Supplied material Start Marker

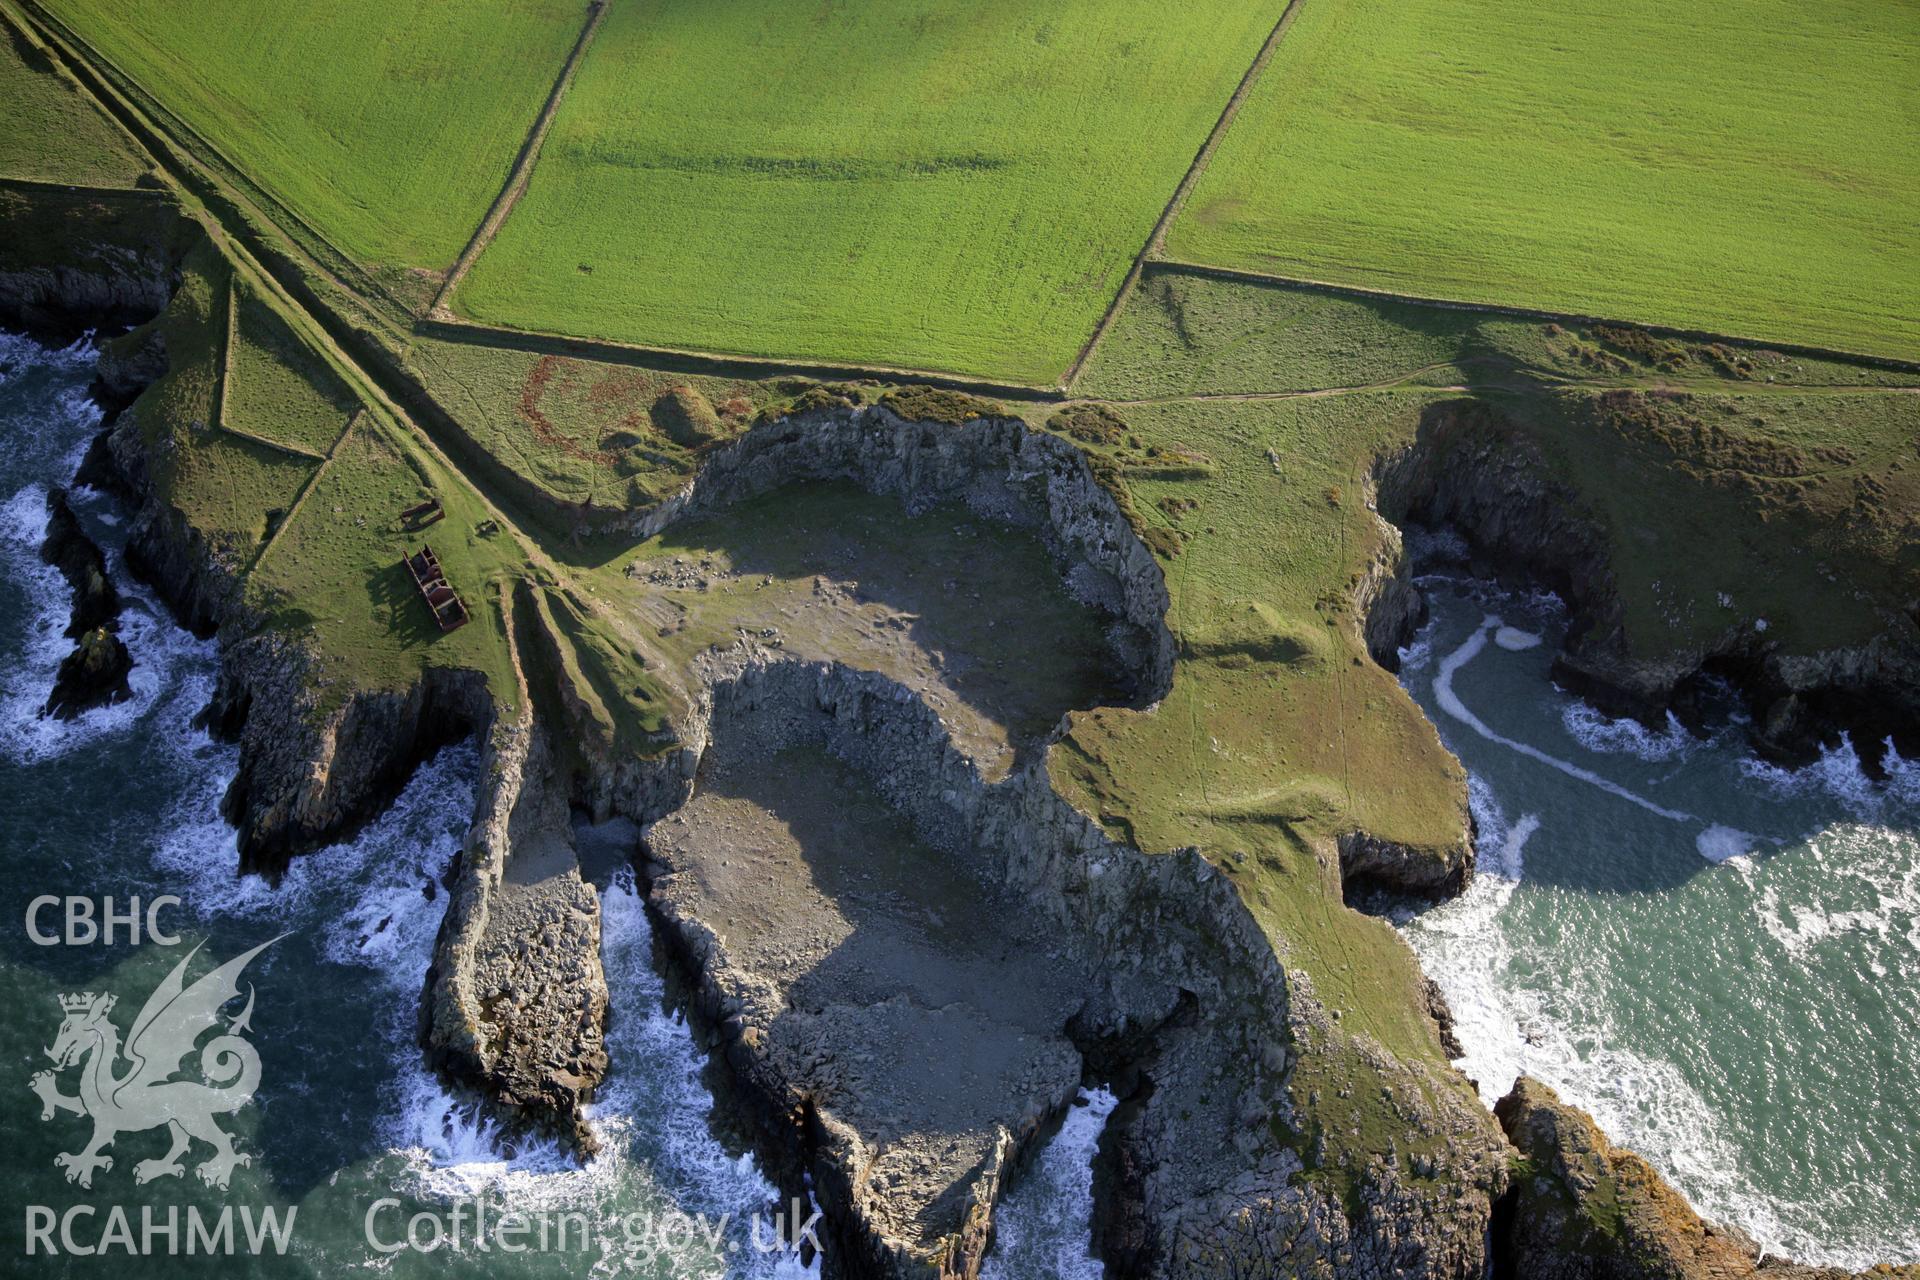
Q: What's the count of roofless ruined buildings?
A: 2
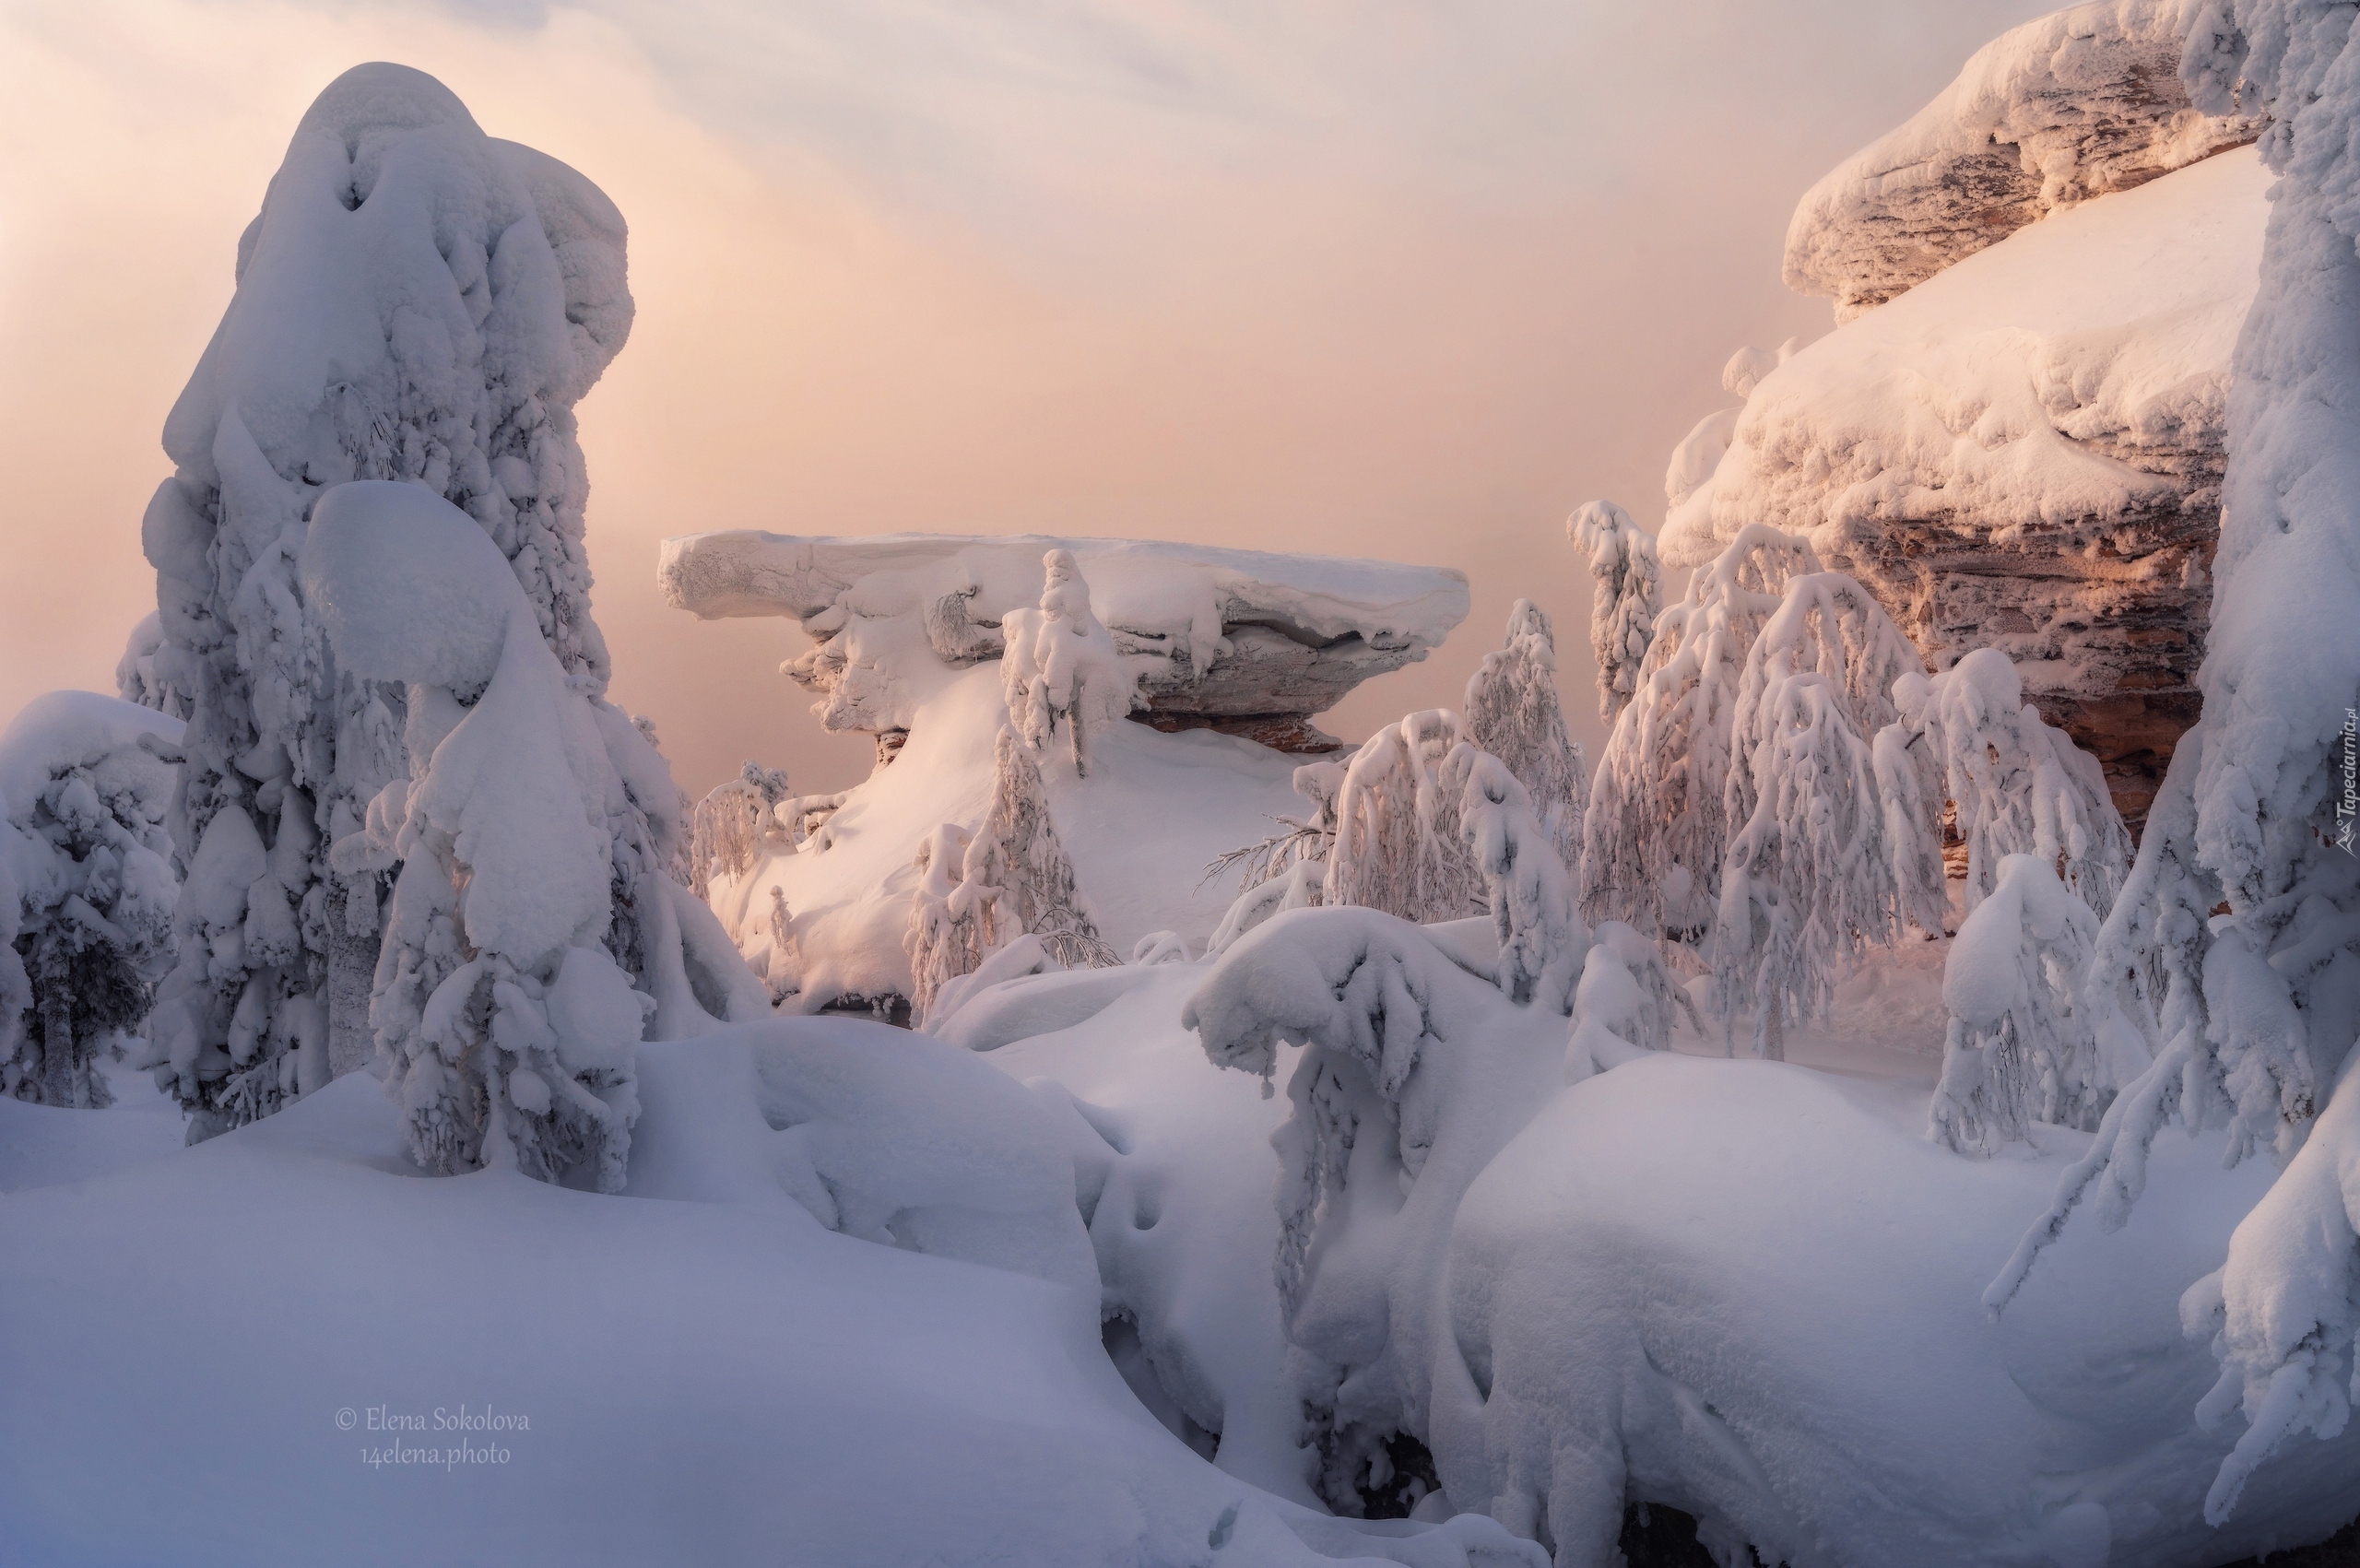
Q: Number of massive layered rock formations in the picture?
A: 2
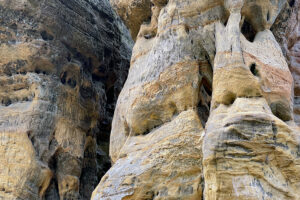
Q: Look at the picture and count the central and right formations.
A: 2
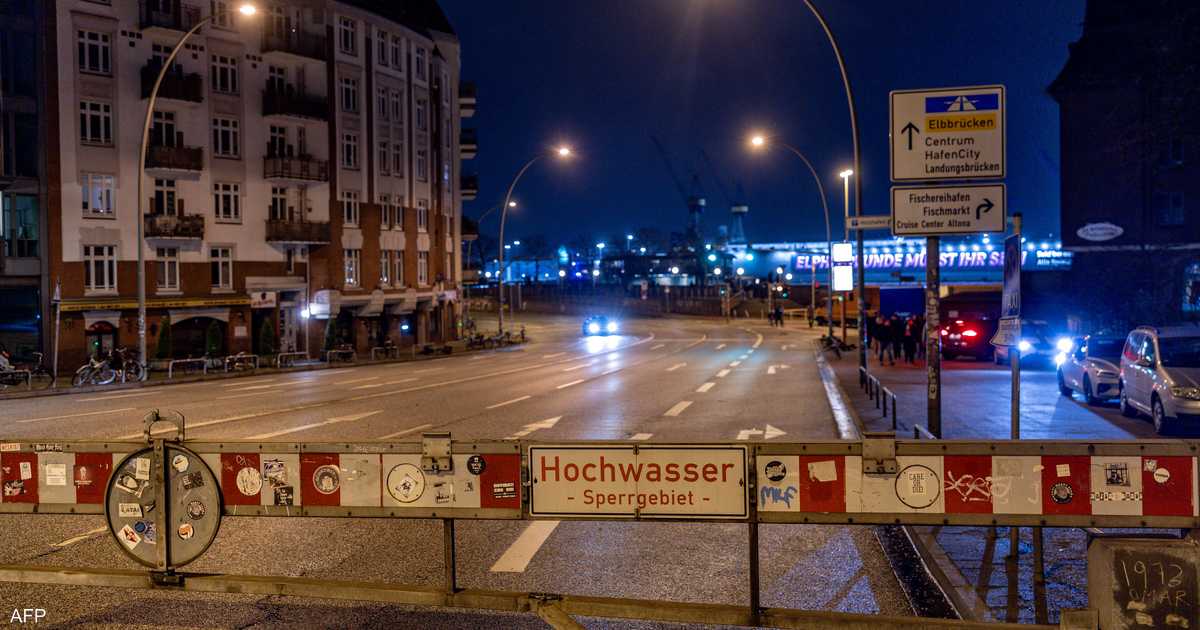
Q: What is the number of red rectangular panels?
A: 9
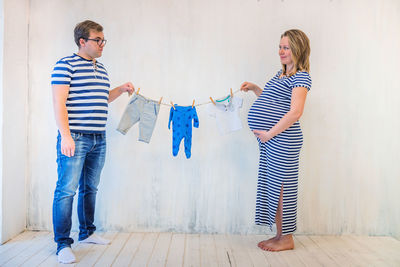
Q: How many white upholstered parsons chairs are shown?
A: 0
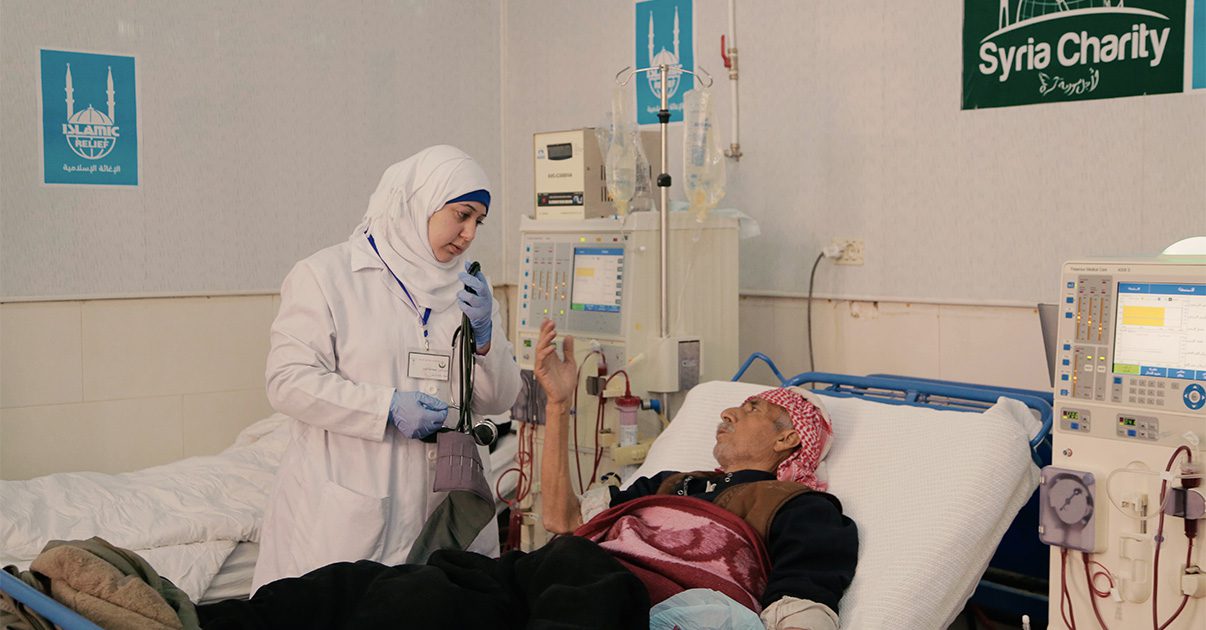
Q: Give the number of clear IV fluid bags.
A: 2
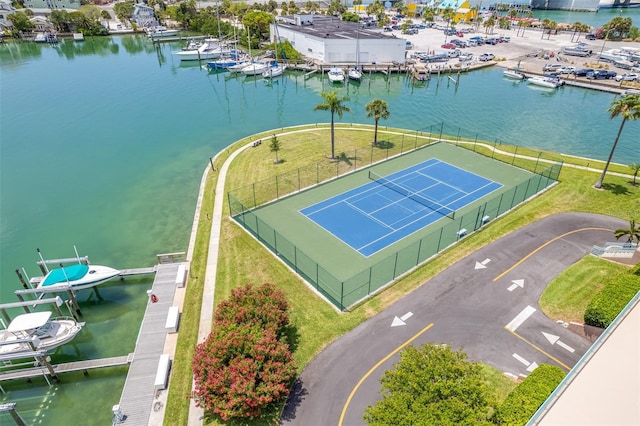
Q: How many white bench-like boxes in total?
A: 3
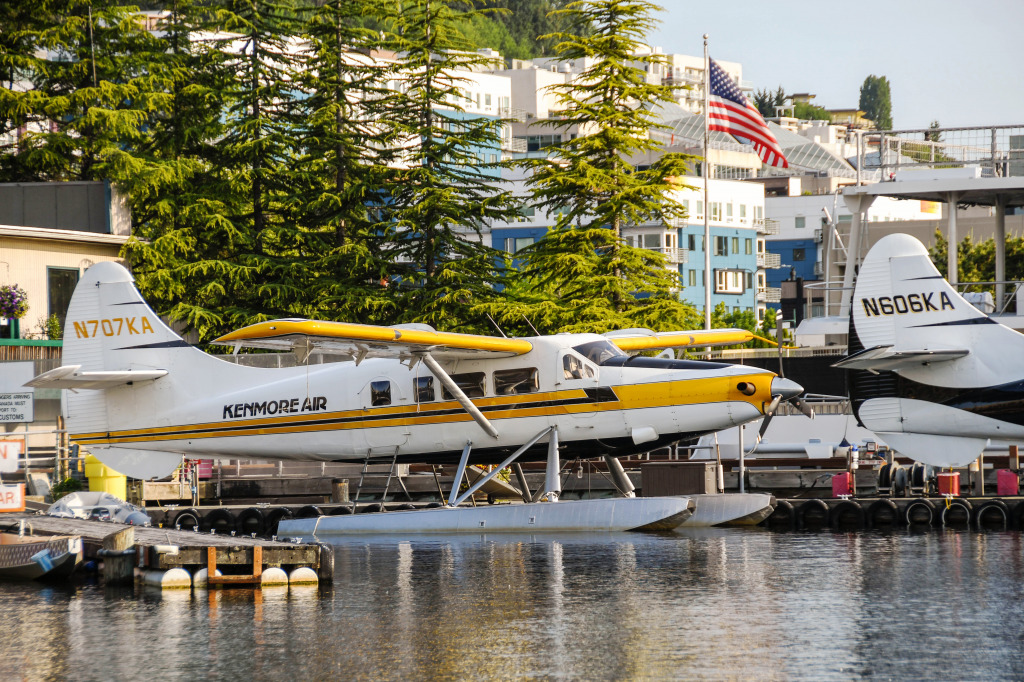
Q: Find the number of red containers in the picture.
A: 3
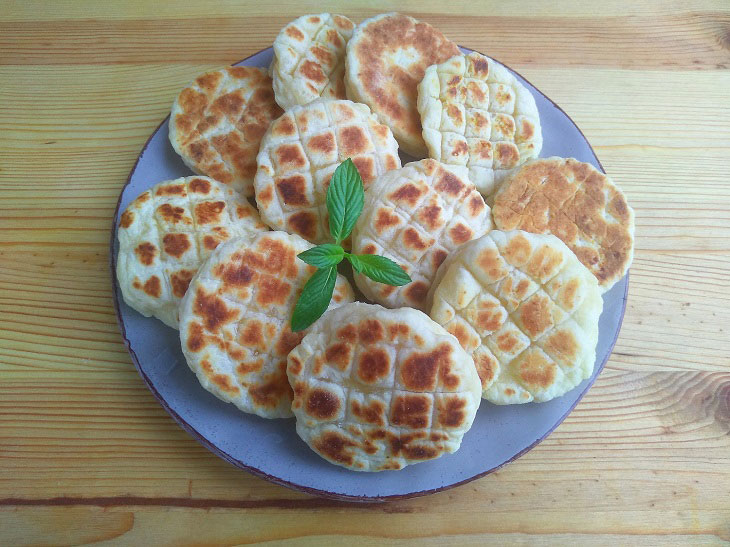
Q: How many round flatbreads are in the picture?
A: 11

Supplied material End Marker

Instructions for the task: Reproduce each line of the material that mentions "count".

Task result:
Q: What's the count of roofless ruined buildings?
Q: Look at the picture and count the central and right formations.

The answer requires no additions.